Un film impegnativo, serio, che congiunge pragmatismo, narratività e senso del romanzo e che mi ha ricordato molto un altro film che sembra un documentario: "Apprentice. Alle origini di Trump" del 2024. Entrambi ambigui e generanti un effetto opposto a quello che si immagina; nel senso che si pongono apparentemente quale narrazioni critiche del potere e invece lo legittimano e lo celebrano. Putin esce valorizzato e giustificato da questo film quanto Trump da Apprentice. Jude Law bravissimo, ottima la ricostruzione del senso del reale e l'evocazione degli intrecci fra personaggi, esistenze e la grande Storia. La cifra che regge tutto è l'ambiguità: un occhio dentro il Potere e uno al di fuori di esso. Unico difetto: il volto del protagonista, il consigliere di Putin. Un volto poco espressivo, poco filmico anche se Paul Dano ha recitato benissimo, sembrando più Putin di Putin.
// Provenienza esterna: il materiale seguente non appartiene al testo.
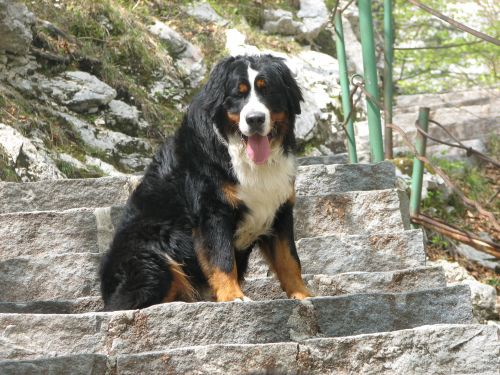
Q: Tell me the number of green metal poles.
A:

Un film che sembra anticipare l'immagine di un Presidente, quello russo, quale "candidato manciuriano" e invece non ne sminuisce il ruolo e avviene come un'inversione di percezione tale che il suo consigliere (il "mago della comunicazione e manipolazione politica") appare un replicante di Putin, una sua epifania e non il suo "costruttore". Il fascino del film è ridotto paradossalmente proprio dal suo intenso realismo. Dopotutto in Occidente da Reagan in poi quasi tutti i Presidenti sono stati e sono "candidati manciuriani". Quindi non ci stupiamo più dei giochi e dei meccanismi del Potere che "crea i suoi sudditi" e il suo consenso sfruttando le emozioni e le dinamiche archetipali.